§ **RECORDS SUPPLIED**:
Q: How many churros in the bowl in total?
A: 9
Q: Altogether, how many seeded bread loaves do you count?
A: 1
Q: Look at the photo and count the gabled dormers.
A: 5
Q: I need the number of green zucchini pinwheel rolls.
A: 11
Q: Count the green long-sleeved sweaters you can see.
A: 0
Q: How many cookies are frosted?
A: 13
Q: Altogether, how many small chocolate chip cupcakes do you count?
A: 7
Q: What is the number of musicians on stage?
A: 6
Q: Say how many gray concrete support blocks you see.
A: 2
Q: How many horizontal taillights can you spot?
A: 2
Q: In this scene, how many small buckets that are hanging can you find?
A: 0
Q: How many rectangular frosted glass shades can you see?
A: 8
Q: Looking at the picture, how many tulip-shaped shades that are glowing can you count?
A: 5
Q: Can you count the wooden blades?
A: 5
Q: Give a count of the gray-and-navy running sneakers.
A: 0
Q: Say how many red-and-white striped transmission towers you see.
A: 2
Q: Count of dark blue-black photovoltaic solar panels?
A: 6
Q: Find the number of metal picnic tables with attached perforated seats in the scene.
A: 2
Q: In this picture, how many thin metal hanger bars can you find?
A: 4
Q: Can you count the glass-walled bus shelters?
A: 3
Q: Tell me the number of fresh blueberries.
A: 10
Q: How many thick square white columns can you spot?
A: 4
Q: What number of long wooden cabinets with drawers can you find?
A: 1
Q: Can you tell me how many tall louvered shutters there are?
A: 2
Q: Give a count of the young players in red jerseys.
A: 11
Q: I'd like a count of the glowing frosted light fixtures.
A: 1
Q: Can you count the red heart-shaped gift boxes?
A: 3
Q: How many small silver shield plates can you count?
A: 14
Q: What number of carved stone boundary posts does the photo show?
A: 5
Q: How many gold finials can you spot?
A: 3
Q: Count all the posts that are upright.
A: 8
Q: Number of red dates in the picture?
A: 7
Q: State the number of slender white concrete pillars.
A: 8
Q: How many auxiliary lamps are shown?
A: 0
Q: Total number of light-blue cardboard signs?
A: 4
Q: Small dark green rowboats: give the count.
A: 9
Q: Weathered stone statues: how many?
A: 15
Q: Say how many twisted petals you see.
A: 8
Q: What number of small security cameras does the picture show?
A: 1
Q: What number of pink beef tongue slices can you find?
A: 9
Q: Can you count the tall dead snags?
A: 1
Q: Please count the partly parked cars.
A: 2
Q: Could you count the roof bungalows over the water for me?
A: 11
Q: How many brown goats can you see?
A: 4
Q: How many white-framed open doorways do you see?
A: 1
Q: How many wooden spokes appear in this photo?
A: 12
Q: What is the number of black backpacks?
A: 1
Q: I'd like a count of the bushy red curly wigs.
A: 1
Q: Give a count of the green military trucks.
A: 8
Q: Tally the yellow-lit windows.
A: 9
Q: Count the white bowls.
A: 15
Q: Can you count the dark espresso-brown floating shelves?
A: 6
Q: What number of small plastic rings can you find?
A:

§ **WHAT NEEDS TO BE DONE**: Return the records given above in their entirety, word for word.

§ **ANSWER SECTION**:
Q: How many churros in the bowl in total?
A: 9
Q: Altogether, how many seeded bread loaves do you count?
A: 1
Q: Look at the photo and count the gabled dormers.
A: 5
Q: I need the number of green zucchini pinwheel rolls.
A: 11
Q: Count the green long-sleeved sweaters you can see.
A: 0
Q: How many cookies are frosted?
A: 13
Q: Altogether, how many small chocolate chip cupcakes do you count?
A: 7
Q: What is the number of musicians on stage?
A: 6
Q: Say how many gray concrete support blocks you see.
A: 2
Q: How many horizontal taillights can you spot?
A: 2
Q: In this scene, how many small buckets that are hanging can you find?
A: 0
Q: How many rectangular frosted glass shades can you see?
A: 8
Q: Looking at the picture, how many tulip-shaped shades that are glowing can you count?
A: 5
Q: Can you count the wooden blades?
A: 5
Q: Give a count of the gray-and-navy running sneakers.
A: 0
Q: Say how many red-and-white striped transmission towers you see.
A: 2
Q: Count of dark blue-black photovoltaic solar panels?
A: 6
Q: Find the number of metal picnic tables with attached perforated seats in the scene.
A: 2
Q: In this picture, how many thin metal hanger bars can you find?
A: 4
Q: Can you count the glass-walled bus shelters?
A: 3
Q: Tell me the number of fresh blueberries.
A: 10
Q: How many thick square white columns can you spot?
A: 4
Q: What number of long wooden cabinets with drawers can you find?
A: 1
Q: Can you tell me how many tall louvered shutters there are?
A: 2
Q: Give a count of the young players in red jerseys.
A: 11
Q: I'd like a count of the glowing frosted light fixtures.
A: 1
Q: Can you count the red heart-shaped gift boxes?
A: 3
Q: How many small silver shield plates can you count?
A: 14
Q: What number of carved stone boundary posts does the photo show?
A: 5
Q: How many gold finials can you spot?
A: 3
Q: Count all the posts that are upright.
A: 8
Q: Number of red dates in the picture?
A: 7
Q: State the number of slender white concrete pillars.
A: 8
Q: How many auxiliary lamps are shown?
A: 0
Q: Total number of light-blue cardboard signs?
A: 4
Q: Small dark green rowboats: give the count.
A: 9
Q: Weathered stone statues: how many?
A: 15
Q: Say how many twisted petals you see.
A: 8
Q: What number of small security cameras does the picture show?
A: 1
Q: What number of pink beef tongue slices can you find?
A: 9
Q: Can you count the tall dead snags?
A: 1
Q: Please count the partly parked cars.
A: 2
Q: Could you count the roof bungalows over the water for me?
A: 11
Q: How many brown goats can you see?
A: 4
Q: How many white-framed open doorways do you see?
A: 1
Q: How many wooden spokes appear in this photo?
A: 12
Q: What is the number of black backpacks?
A: 1
Q: I'd like a count of the bushy red curly wigs.
A: 1
Q: Give a count of the green military trucks.
A: 8
Q: Tally the yellow-lit windows.
A: 9
Q: Count the white bowls.
A: 15
Q: Can you count the dark espresso-brown floating shelves?
A: 6
Q: What number of small plastic rings can you find?
A:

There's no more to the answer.